Data entries:
╔══
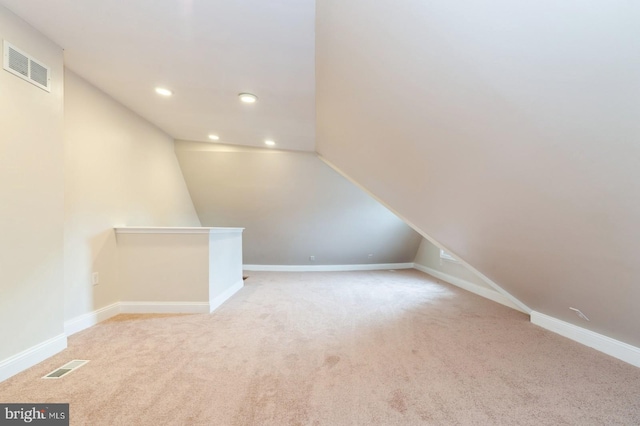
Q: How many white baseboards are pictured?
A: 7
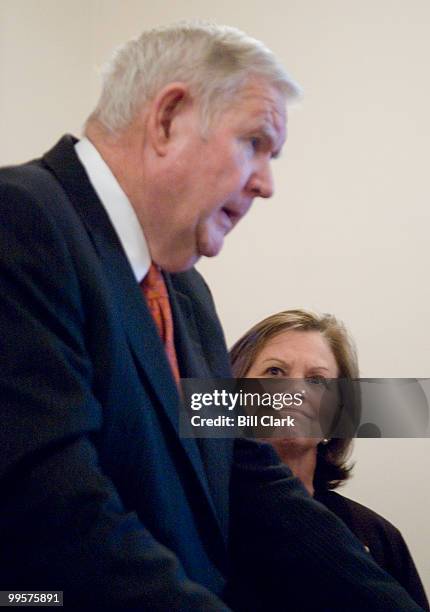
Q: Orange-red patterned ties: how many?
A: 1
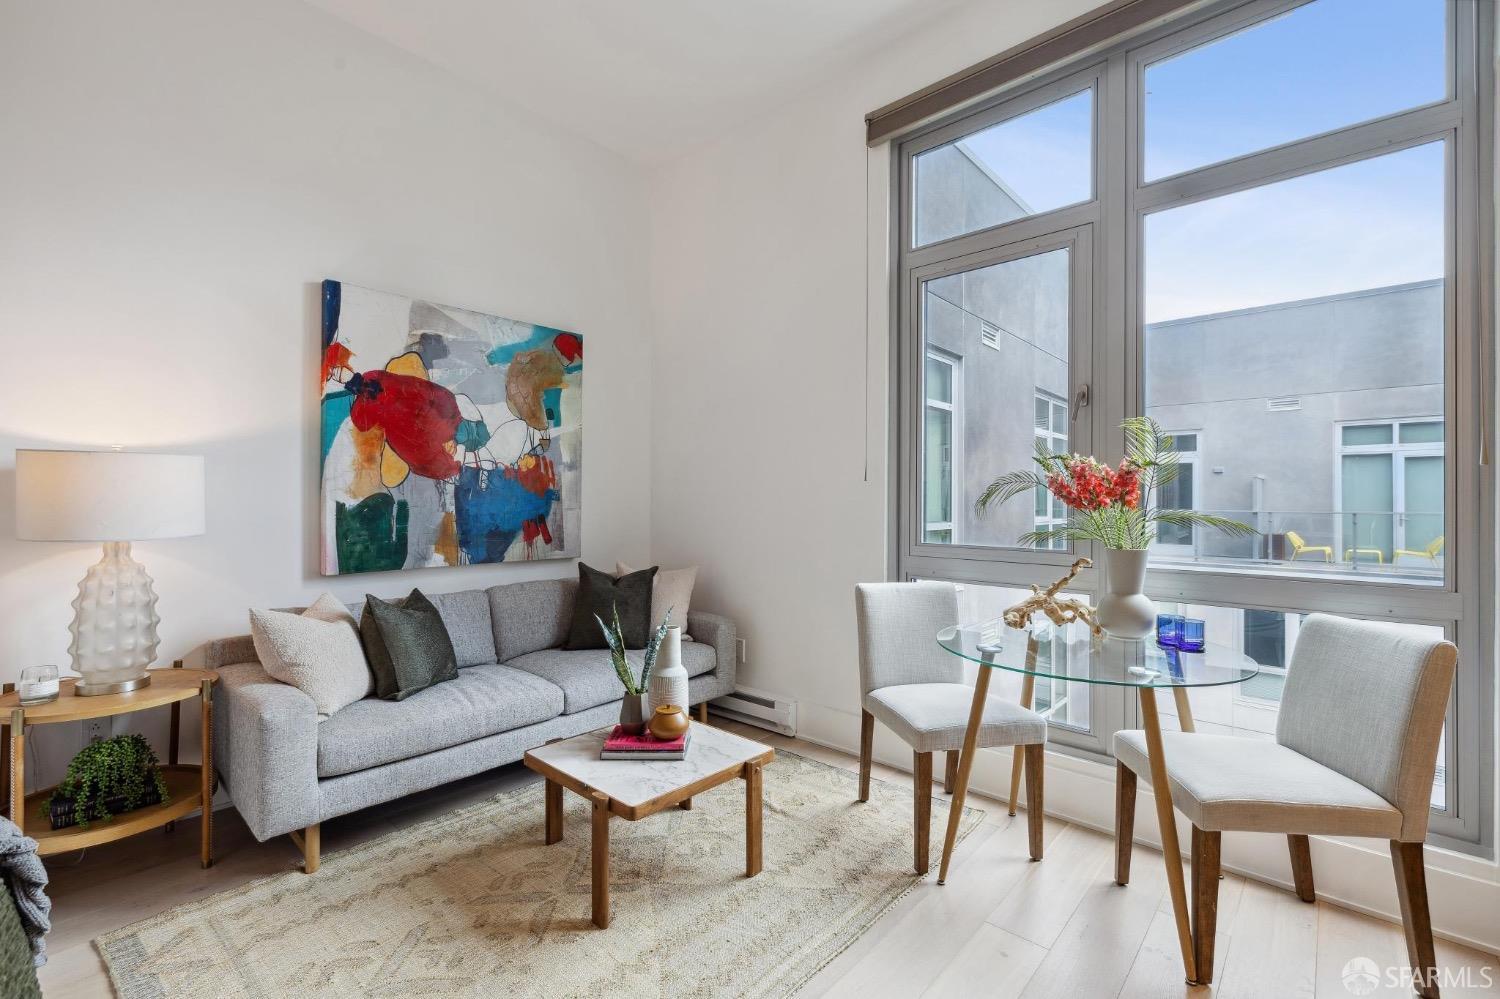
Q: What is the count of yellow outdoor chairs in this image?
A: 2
╚══
╔══
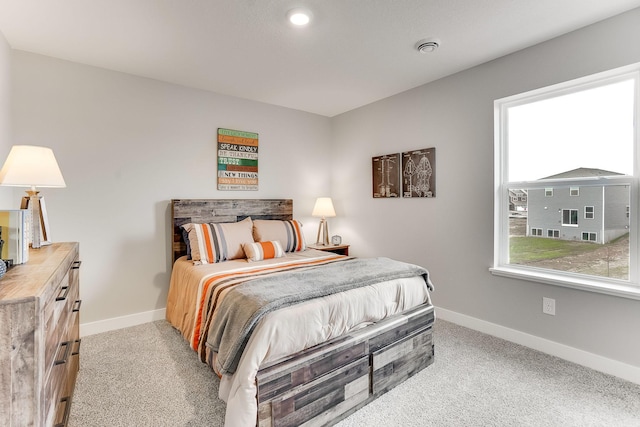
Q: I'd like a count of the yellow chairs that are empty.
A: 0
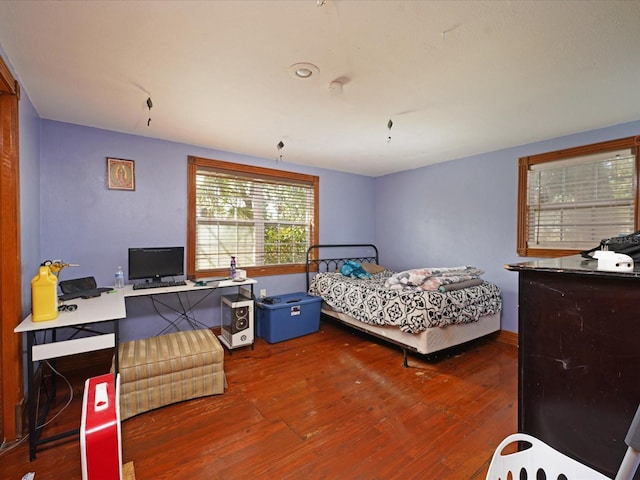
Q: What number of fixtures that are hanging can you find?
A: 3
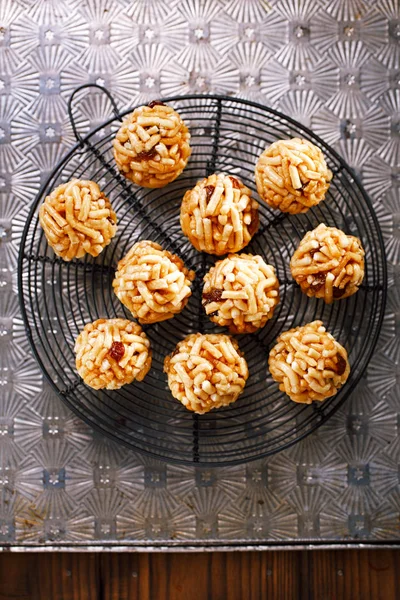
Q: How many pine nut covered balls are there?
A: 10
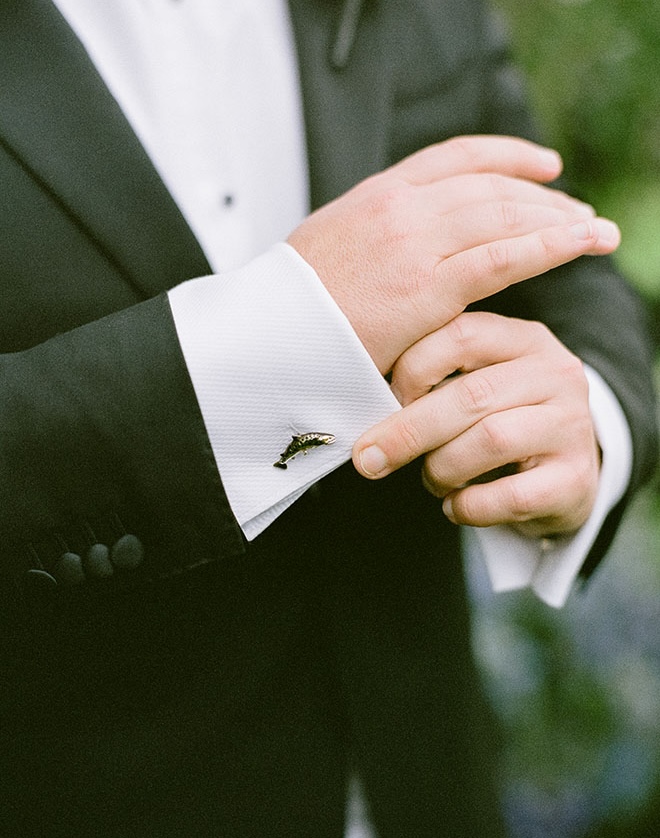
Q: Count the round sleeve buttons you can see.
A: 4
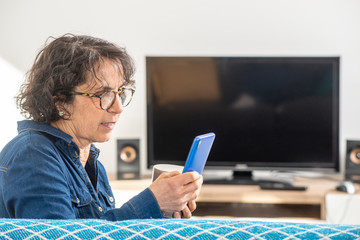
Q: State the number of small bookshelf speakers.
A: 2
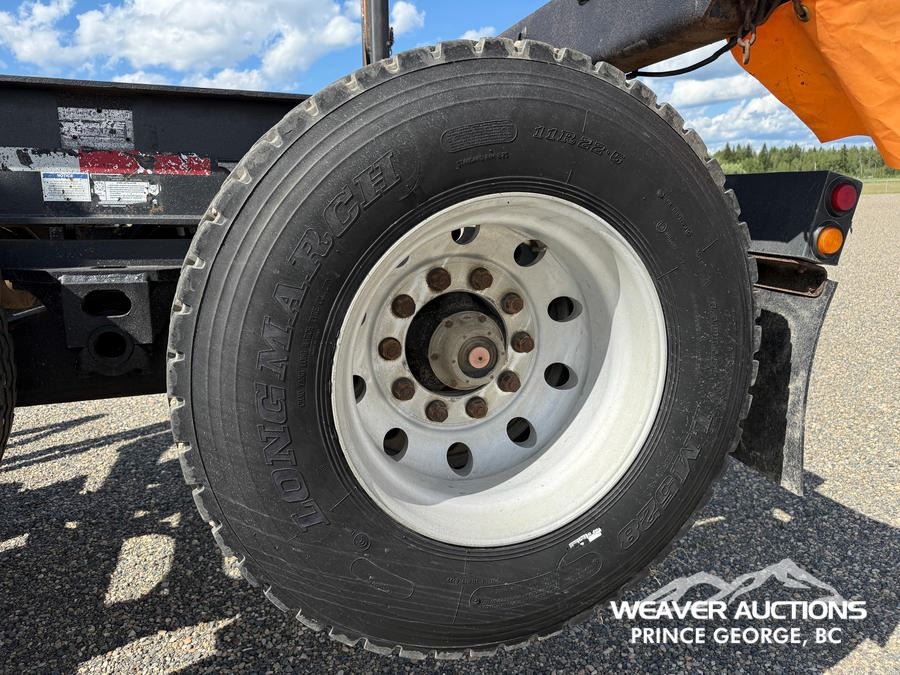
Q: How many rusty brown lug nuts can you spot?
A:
╚══
_How to complete this task_
Return the lines of the records that include the string "chairs".

_Answer_
Q: What is the count of yellow outdoor chairs in this image?
Q: I'd like a count of the yellow chairs that are empty.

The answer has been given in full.